Now the other side of this is the issue of more intrusive govt. We all have more than enough govt. in our life now....ranging from what we eat to what we hear/see in the news and media to even what we do behind closed doors in the privacy of our own homes.

Im more of a libertarian minded person who sees Govt. for what it is....Force and total Control......100% compliance and resistance is futile. According to them!!
That Governmental attitude has brought us a NWO system that demands total compliance....and as history teaches ....will sow the flamable seeds of an armed resistance when its ran its full course.....
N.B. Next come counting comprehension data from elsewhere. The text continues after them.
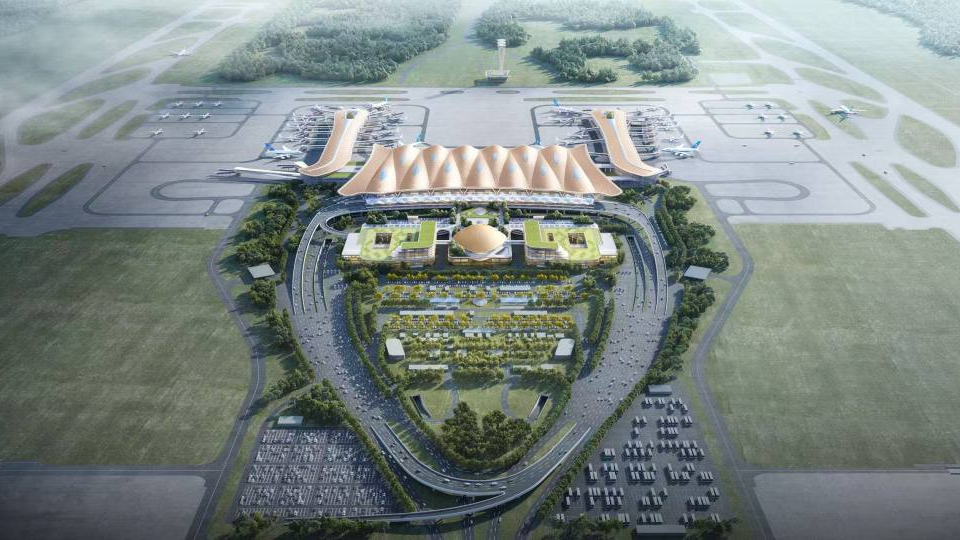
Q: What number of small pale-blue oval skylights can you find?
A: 13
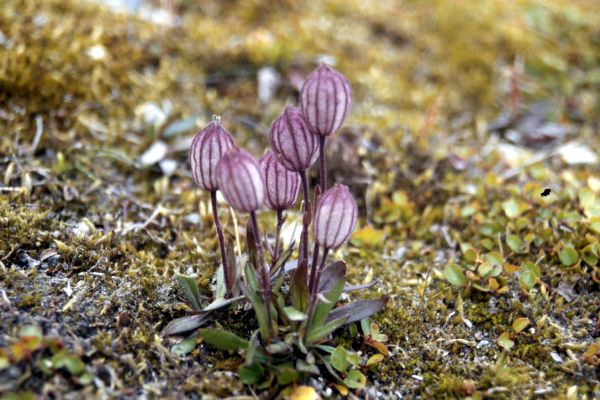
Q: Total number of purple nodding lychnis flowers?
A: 6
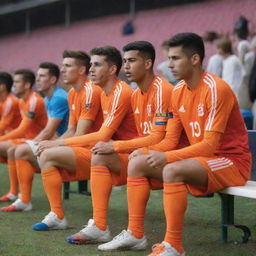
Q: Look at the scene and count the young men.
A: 7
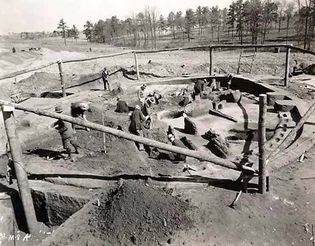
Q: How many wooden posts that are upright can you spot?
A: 6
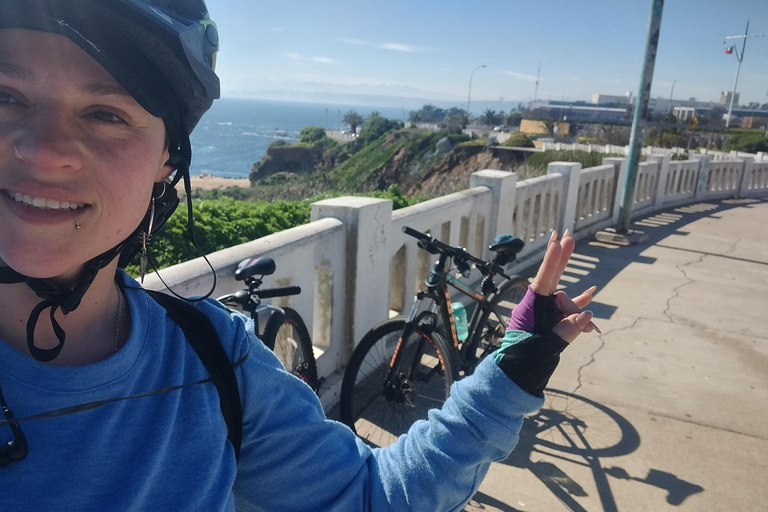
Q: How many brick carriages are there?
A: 0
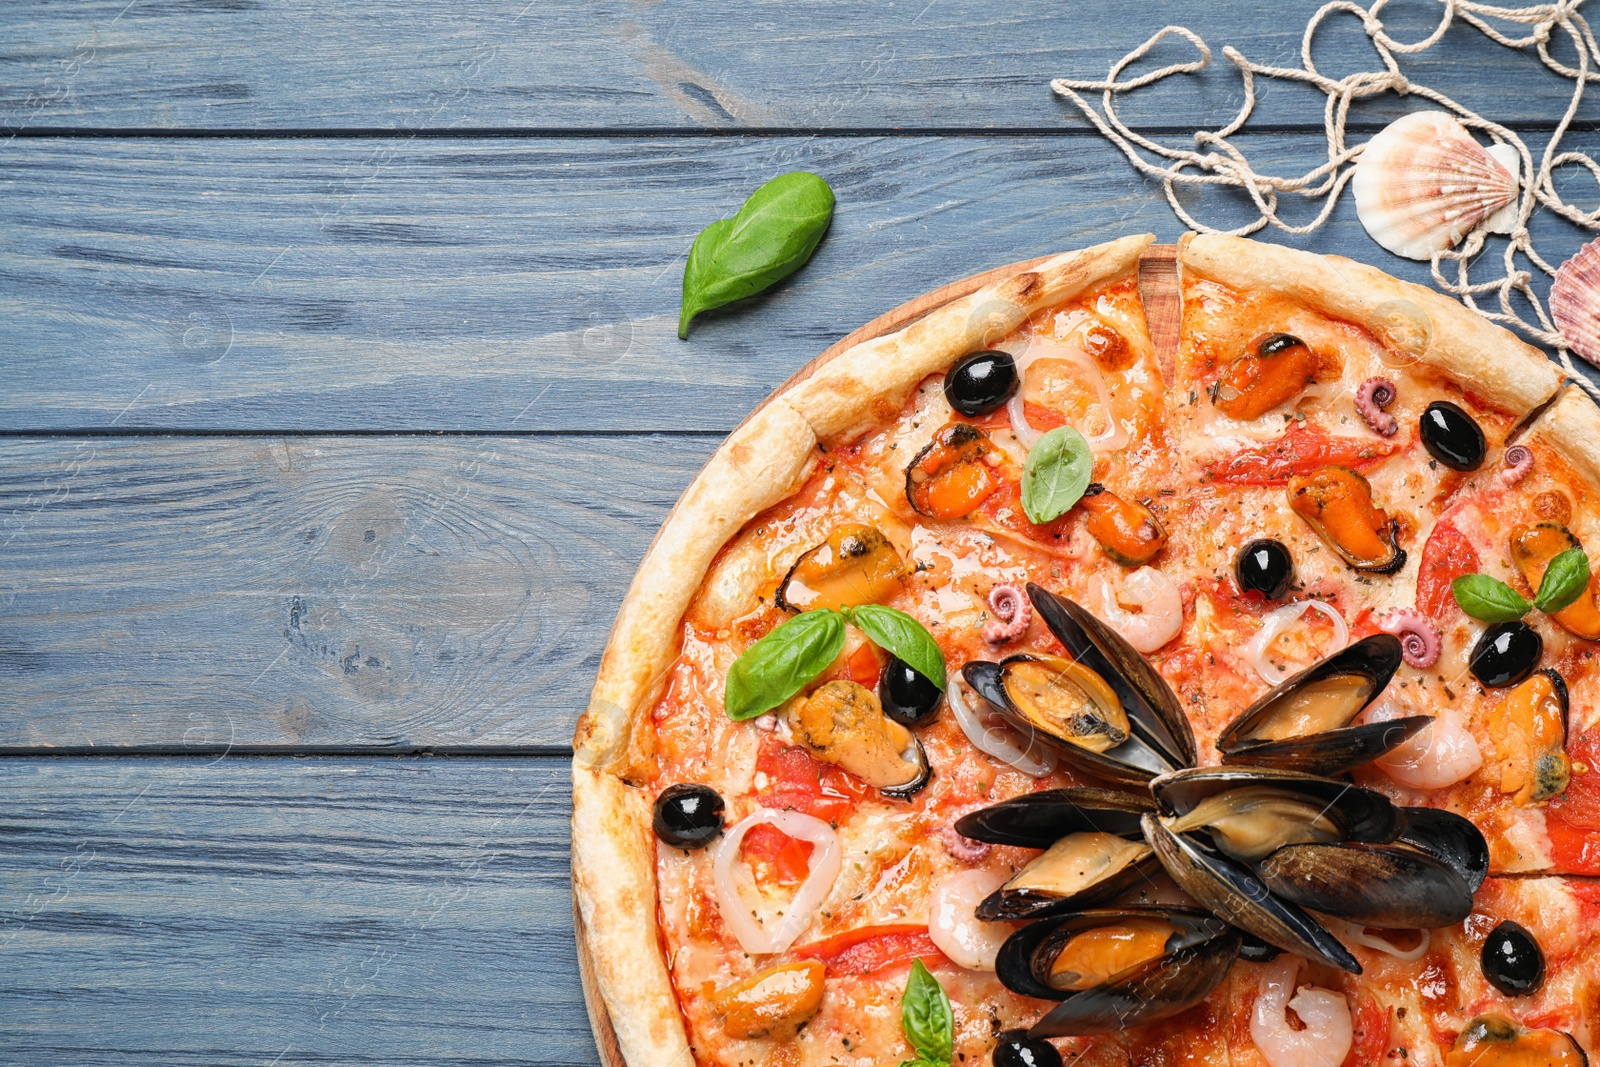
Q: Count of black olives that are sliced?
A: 0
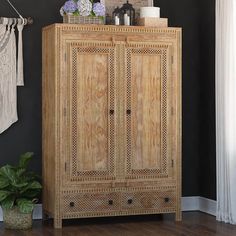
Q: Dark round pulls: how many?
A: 6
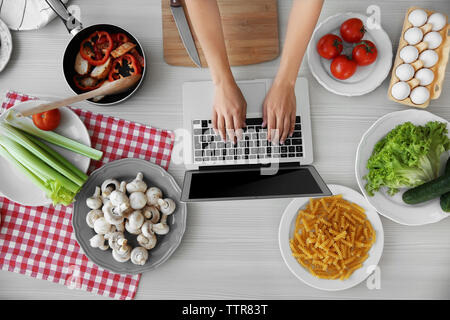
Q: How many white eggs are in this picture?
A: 10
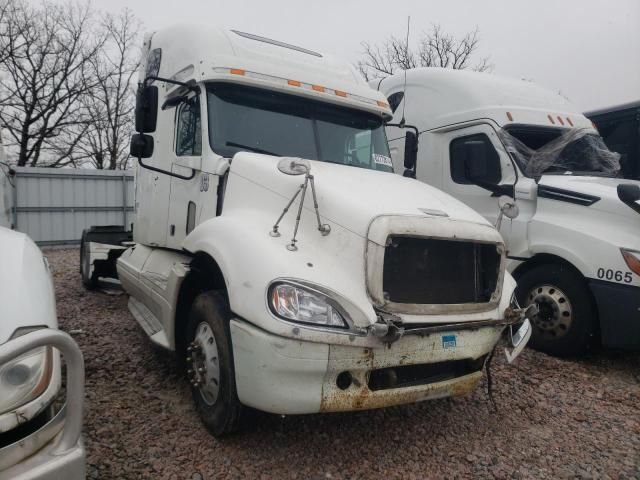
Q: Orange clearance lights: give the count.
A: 10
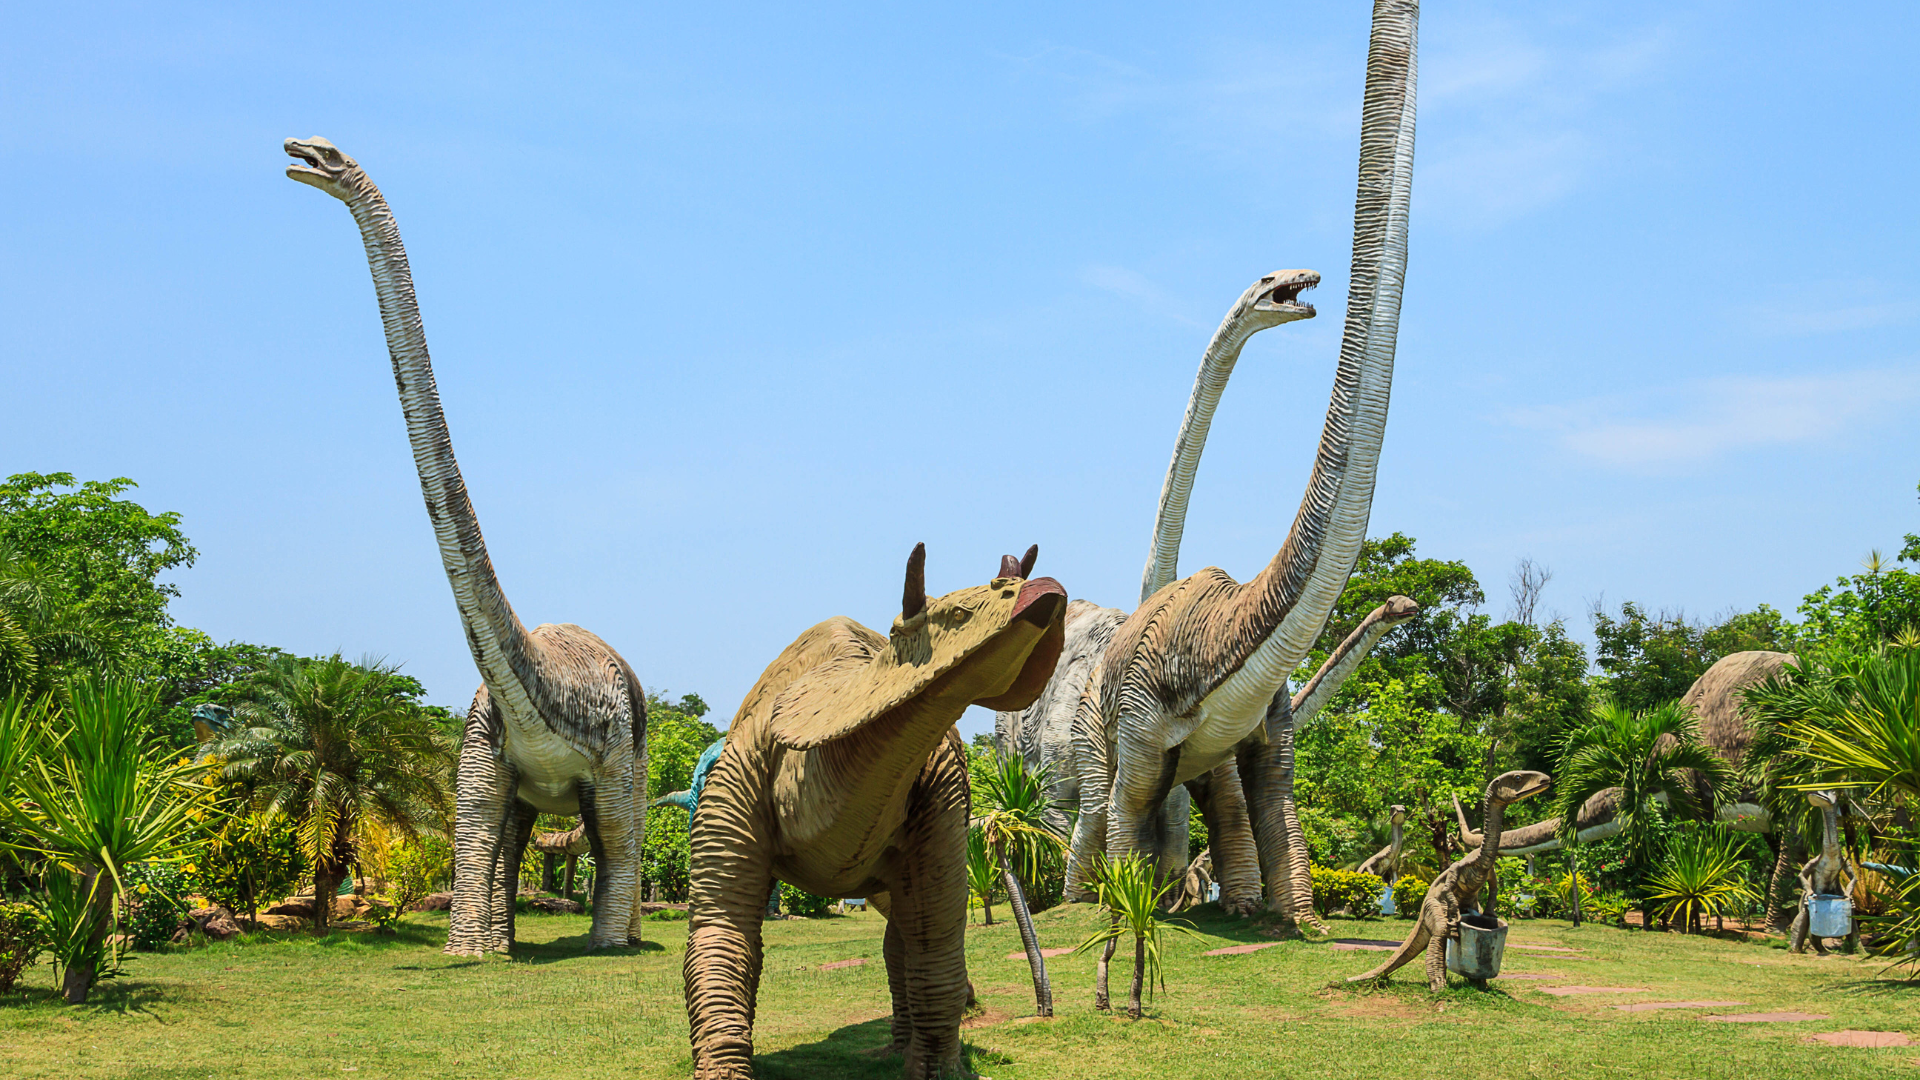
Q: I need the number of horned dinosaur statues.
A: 1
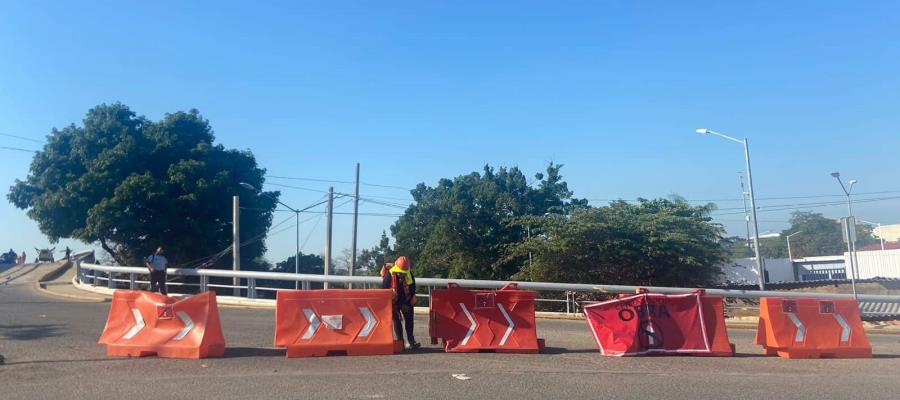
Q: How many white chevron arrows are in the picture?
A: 8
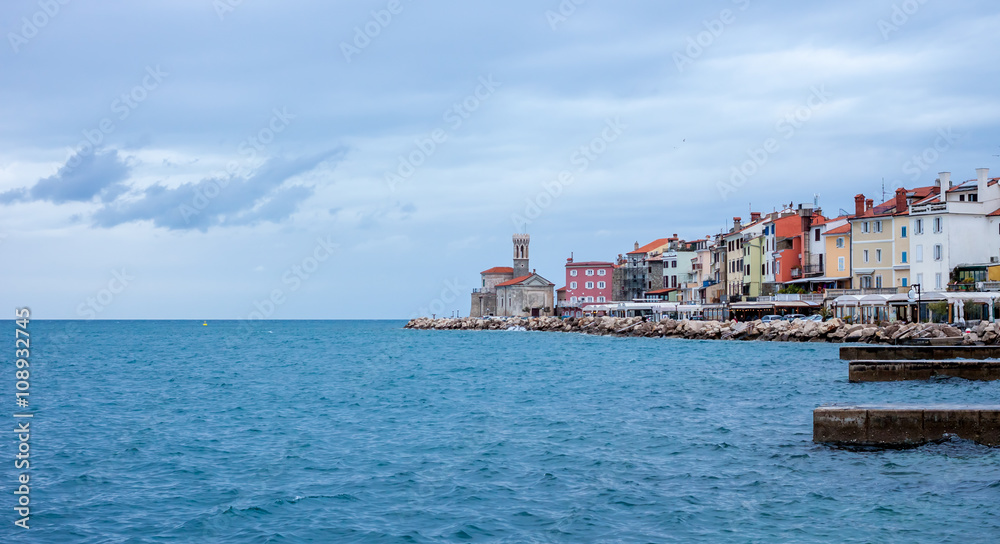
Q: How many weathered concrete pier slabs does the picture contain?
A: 3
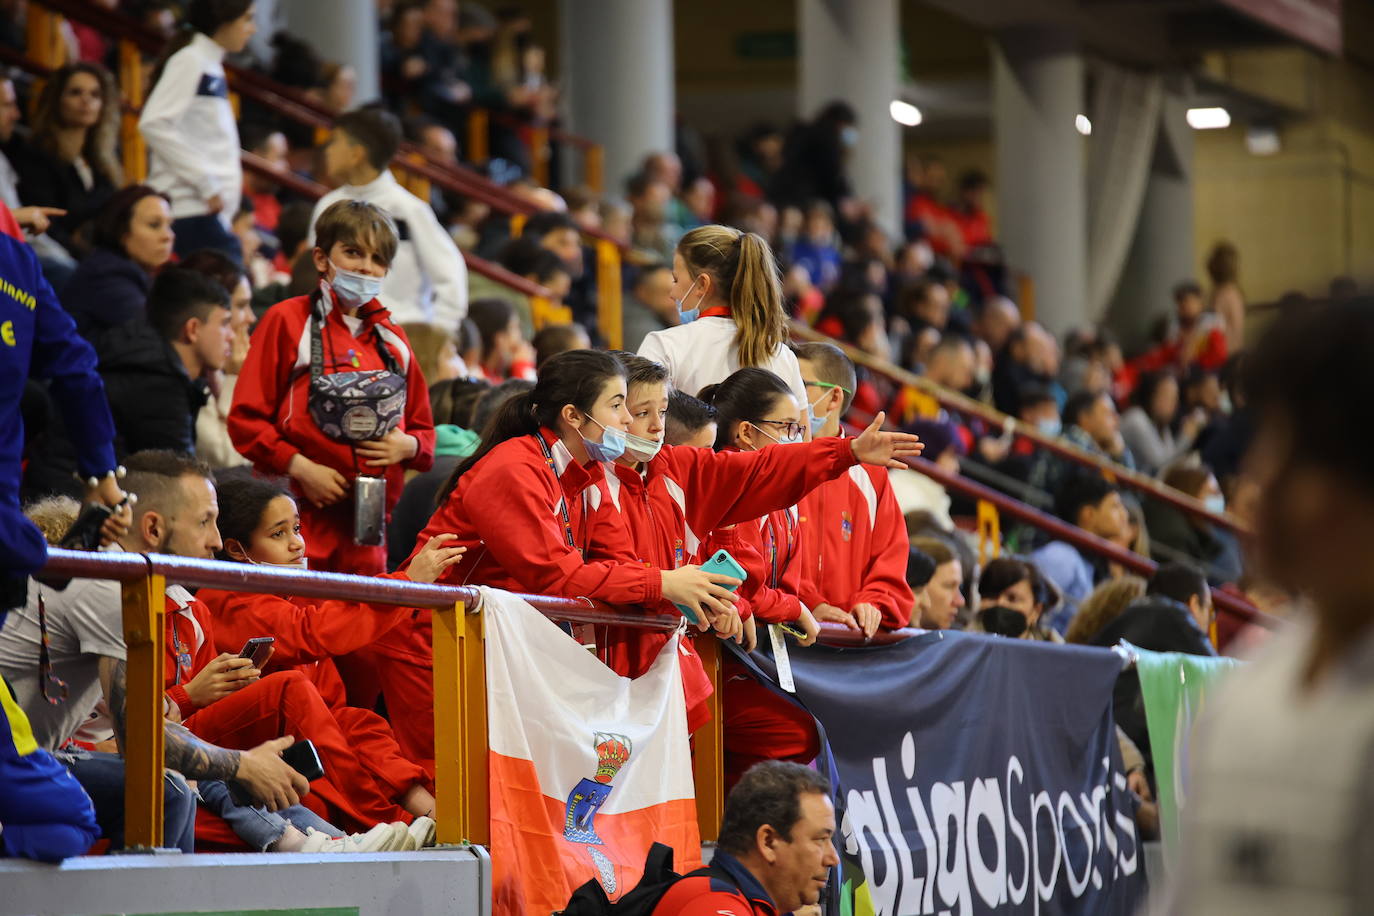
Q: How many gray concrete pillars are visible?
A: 5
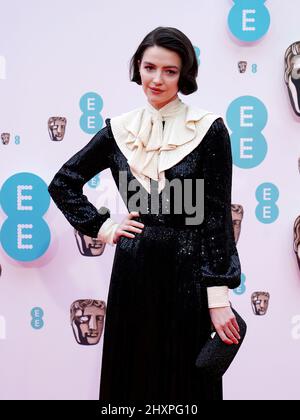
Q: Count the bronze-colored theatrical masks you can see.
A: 9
My answer?? Permits......NO!!


----------



## cindy

it's just another way to get your money..........stay tuned they are thinking up more ways as we speak to steal your hard earned cash right out of your pockets.
we should put all the politicians on minimum wage and see how fast things change!


----------



## FairWinds

My initial thought is that a chicken permit does seem to be a bit silly. However, chickens can be a nuisance. If they are not properly maintained, fed, and housed they can get into the neighbors yard and do serious "damage"...even if that damage is just chasing the lady of the house around because she might have food. I think the trick to fighting this sort of licensing (because essentially that's what it is) is to support any local, reputable, chicken club that offers lobbying to the local governing bodies. I live on 144 acres in the middle of nowhere so I don't think I will have to bother with this anytime soon. However, if I did, I would start by printing up a nice flyer with all of the benefits of chickens (ie less bugs, good fertilizer if they're contained to collect, fresh eggs, kids project)and giving that to my neighbors as education. Also be sure to differentiate between quite and calm hens and loud and boisterous roosters. Some would say, why bring it to there attention in the first place? My response i s, I'd rather know up front that my neighbor has a problem with chickens than to get attached to all my hens and name them and then have to go into some long drawn out litigation because it turns out FooFoo's owner has developed a chicken "allergy". If your town is trying to instate one of these rules, or it's coming up to vote a repeal then do the same thing, get with the local chicken groups and start lobbying to the citizens. The more you know about your chickens and their benefits the better to convince those ignorant of the might chicken. I'd say take a chicken with you to prove how docile they are, but I'd imagine that would depend on where you had to go *grins* Now I'm off to the barn! TTFN


----------



## cindy

imposing permits isn't going to keep chickens out of yards or keep them from smelling etc... the bottom line is money and the fact the powers that be do not want us to be even the least bit self reliant! here's a couple of pictures from my local Safeway and I know things are just going to get worse, there for I prepare by canning,storing as much food and supplies as I can and my ladies are a big part of my self reliance. I think being the owner of any animal is a big responsibility and should be taken care of with a little common sense, I live in the boonies and do not keep roosters for the simple fact that one neighbor does'nt like to hear them crow so out of respect I choose not to have them I'd like to think if the shoe was on the other foot they would do the same for me.


----------



## Craftincowgirl

I don't believe they should require permits, but they should regulate how many or whether to allow roosters. This is good for the chickens, also, because some people abuse privelages and would have too many and possibly make it unhealthy for the birds. Also, some people live in town because they simply don't want to live in the country and be around livestock and animals.


----------



## dfwquiltr37

what is the permit being used for? To know how many chickens are at a residence in a city setting? For someone that lives in the city that wants to get more involved in a breeding program? That I can see so that the person or family does not start getting over whelmed and the neighbors do not get mad. 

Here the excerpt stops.